(Item enumeration data)
_ _ _ _ _

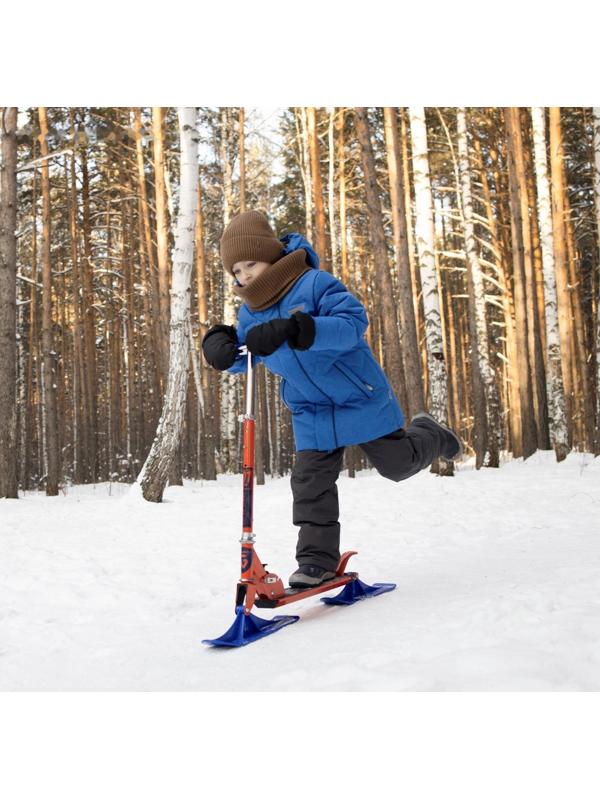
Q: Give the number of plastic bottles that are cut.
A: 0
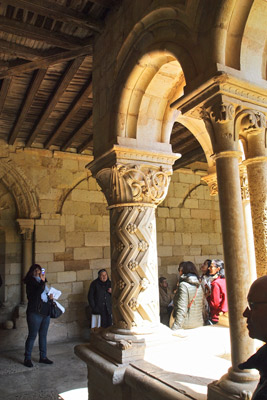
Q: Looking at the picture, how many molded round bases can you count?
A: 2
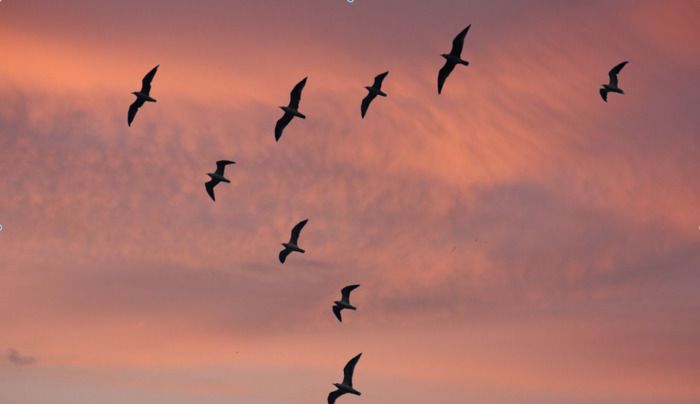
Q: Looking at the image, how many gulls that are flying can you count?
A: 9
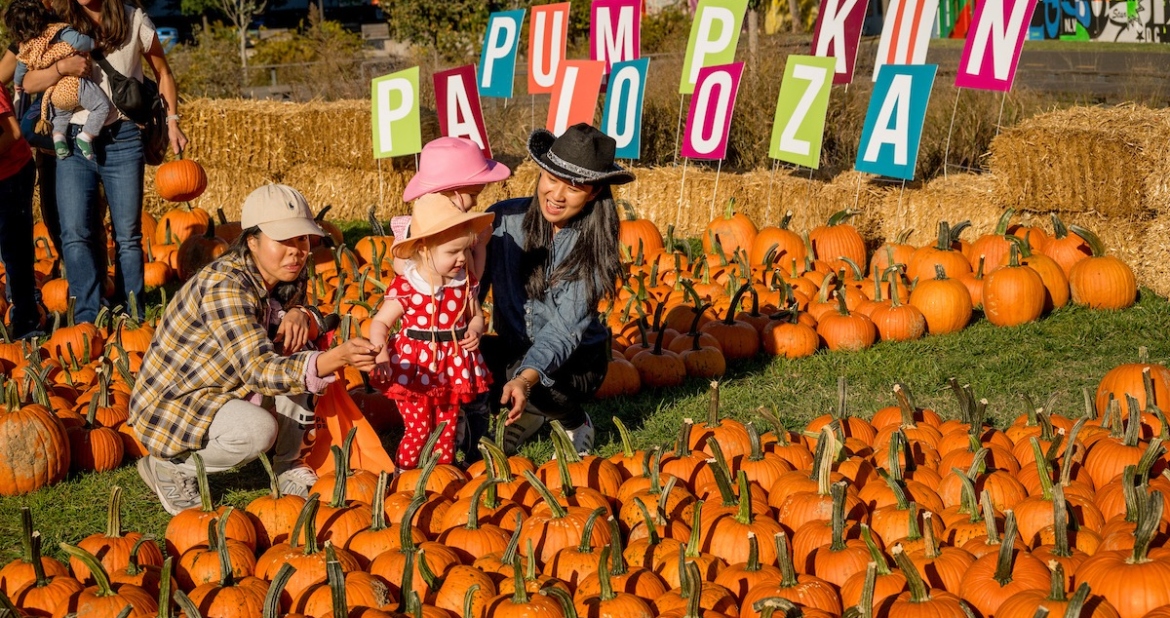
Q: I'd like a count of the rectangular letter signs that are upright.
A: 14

_ _ _ _ _

Copy out the lines of the data where the string "that" occurs.

Task result =>
Q: Give the number of plastic bottles that are cut.
Q: Looking at the image, how many gulls that are flying can you count?
Q: I'd like a count of the rectangular letter signs that are upright.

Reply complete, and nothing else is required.